User Guide#

papass primarily is a command line tool. For usage as a library or from within an interactive python or ipython session look into the API Reference.

Installation#

Install via pipx:

$ pipx install papass

Check that it works:

$ papass --help
...

Usage#

Passphrase generation#

Assuming you have a wordlist file wordlist.txt like this one

abacus
abdomen
abdominal
abide
...

you can run the following command to quickly generate a random list of four words:

$ papass pp -l 4 -w wordlist.txt
Passphrase: grimy street acetone overcast
Entropy: 51.6993

You can use several wordlists (-w wordlist-1.txt -w wordlist-2.txt) in which case the wordlists are merged and deduplicated. To use physical dice use the -r dice option. In the following example you have to roll 20 dice:

$ papass pp -l 4 -w wordlist.txt -r dice
Roll 20 dice: 5 1 3 5 1
Roll remaining 15 dice: 4 6 4 6 2
Roll remaining 10 dice: 5 6 2 3 6
Roll remaining 5 dice: 6 5 2 2 4
Passphrase: renegade reapprove static uphold
Entropy: 51.6993

In contrast to some other similar tools the number of words in the wordlist does not need to be a power of six (or the number of sides of the dice). Some tools also allow this but at the cost of truncating the word list and hence loosing entropy. papass on the other hand uses all the words, but at the cost of rejecting some of the rolls (rejection sampling). This is necessary to obtain a uniform distribution on the words. This looks like so:

$ papass pp -l 4 -w wordlist.txt -r dice
Roll 20 dice: 6 6 6 6 6 6 6 6 6 6
Roll remaining 10 dice: 6 6 6 6 6 6 6 6 6 6
Rejected. Please try again.
Roll 20 dice: ...

This never happens if the number of words is actually a power of six. In all other cases the tool chooses the number of rolls in a way so that this does not happen too often.

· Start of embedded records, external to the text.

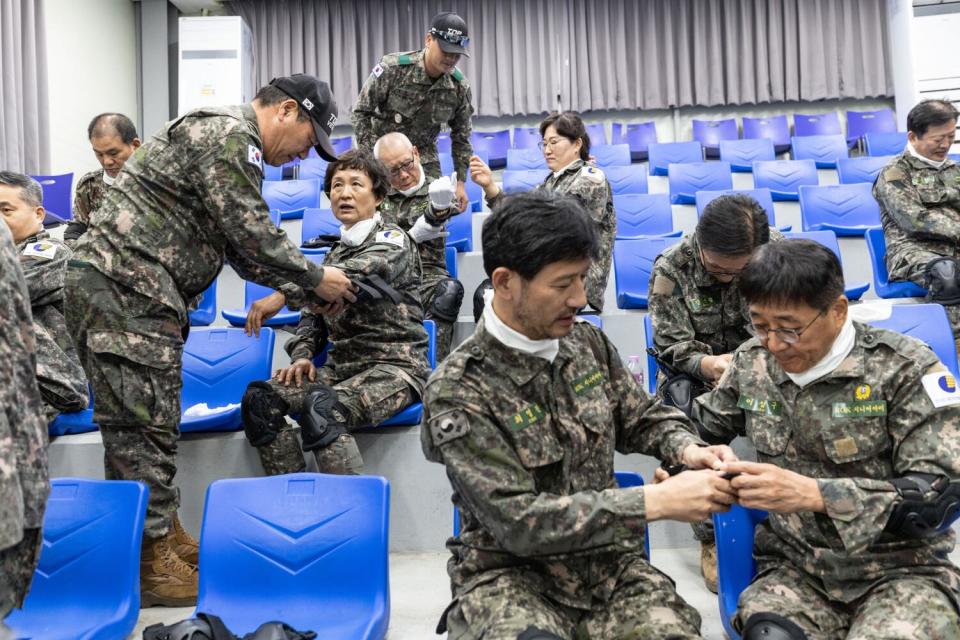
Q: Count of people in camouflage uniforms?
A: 12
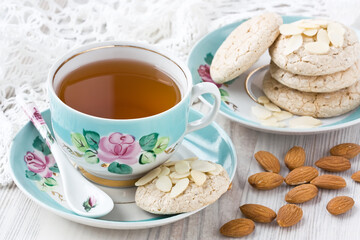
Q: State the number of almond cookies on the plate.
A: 4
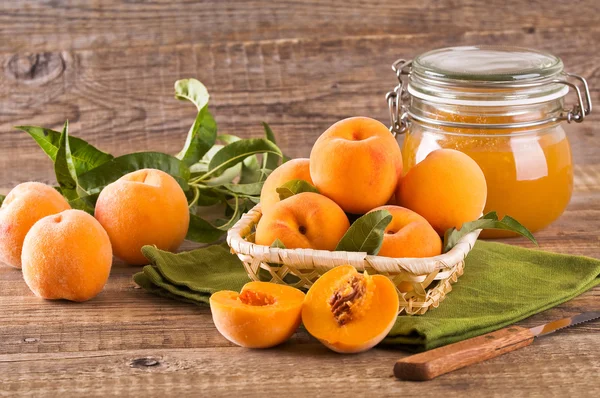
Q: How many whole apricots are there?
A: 8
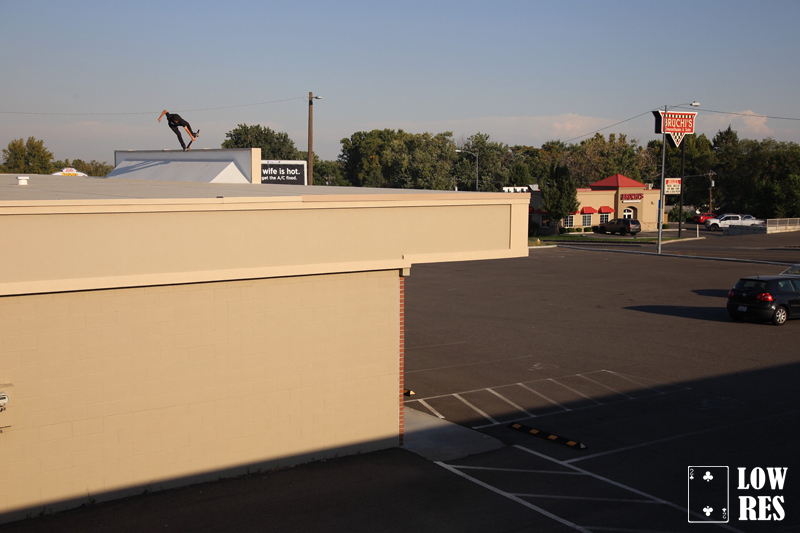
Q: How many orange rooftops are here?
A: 1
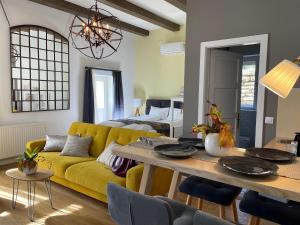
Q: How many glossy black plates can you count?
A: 4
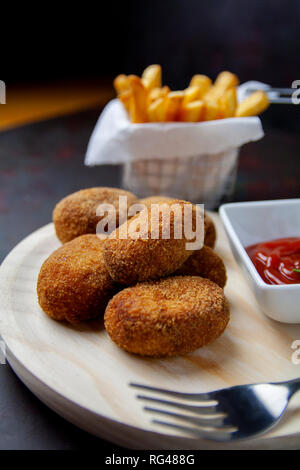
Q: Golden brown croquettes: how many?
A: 6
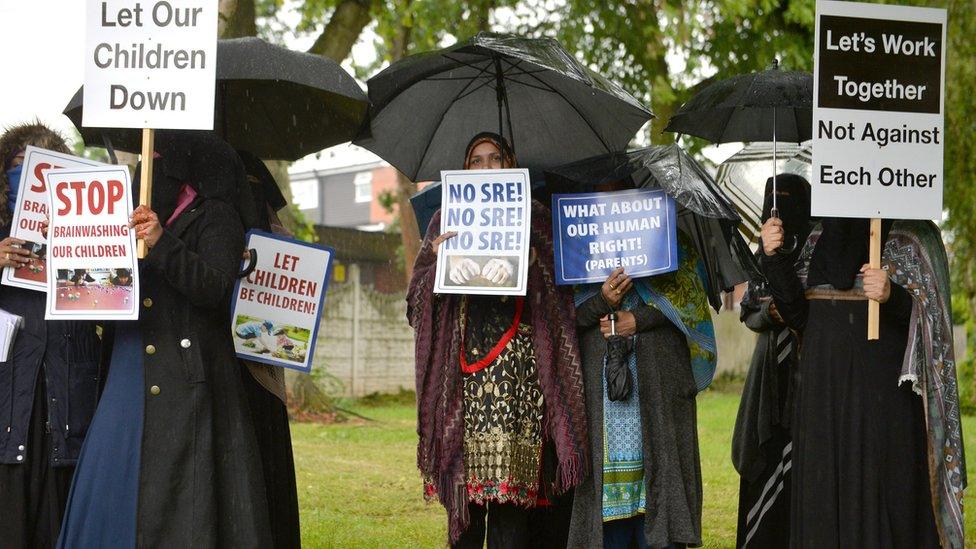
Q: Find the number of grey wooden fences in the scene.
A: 1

Where to get wordlists from#

You can download a wordlist designed for passphrases from the EFF. You might need to use the flag --remove-leading-digits in order to ignore the leading digits in the file

11111   abacus
11112   abdomen
11113   abdominal
11114   abide
...

On the entropy#

The entropy is a measure on how save your passphrase is. In our case the entropy \(H\) can be computed as

\[H = \log_2(N^k)\]

were \(N\) is the size of the word list and \(k\) is the number of generated words. Note that \(N^k\) is the number of possible passphrases and hence a cracker would need to try around \(N^k/2\) passphrases to find your passphrase by a brute-force approach (assuming they know which wordlist you used).

Note that in general the above formula can overestimate the real entropy which should be more precisely defined as

\[H = \log_2(M)\]

where \(M\) is the number of possible passphrases. To see why \(M<N^k\) can happen consider the case of an empty delimiter and a wordlist containing the words

foo
bar
foobar
barfoo

A possible 2-word phrase would be foobarfoo. But this one can be obtained in two ways: Either from foobar and foo or else from foo and barfoo. papass warns you if something like this could happen:

$ papass pp -l 2 -w wordlist.txt -r system -d ""
Passphrase: foobarfoo
Entropy: ...
WARNING: Entropy might be slightly lower than estimated. See https://papass.readthedocs.io/en/stable/usage_cli.html#entropy-guarantee.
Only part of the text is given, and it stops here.